* **Task prompt**
Your copy should match the listing word for word, apart from the pictures, which are left out.
- Opening Delimiter -
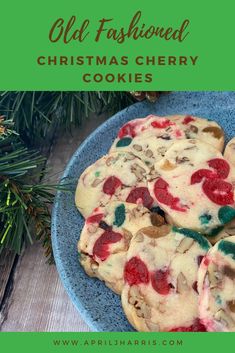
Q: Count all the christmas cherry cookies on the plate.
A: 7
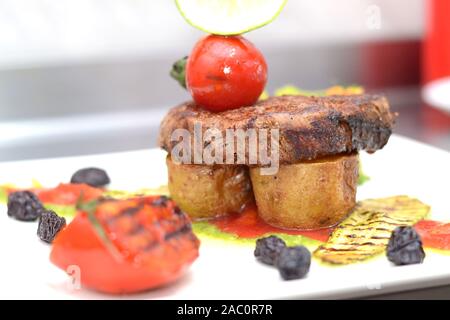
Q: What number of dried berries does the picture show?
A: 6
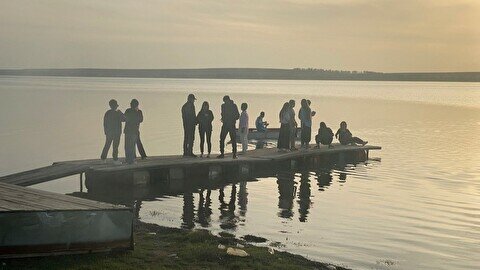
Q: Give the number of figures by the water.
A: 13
- Closing Delimiter -
* **Response to this exercise**
Q: Count all the christmas cherry cookies on the plate.
A: 7
Q: What number of dried berries does the picture show?
A: 6
Q: Give the number of figures by the water.
A: 13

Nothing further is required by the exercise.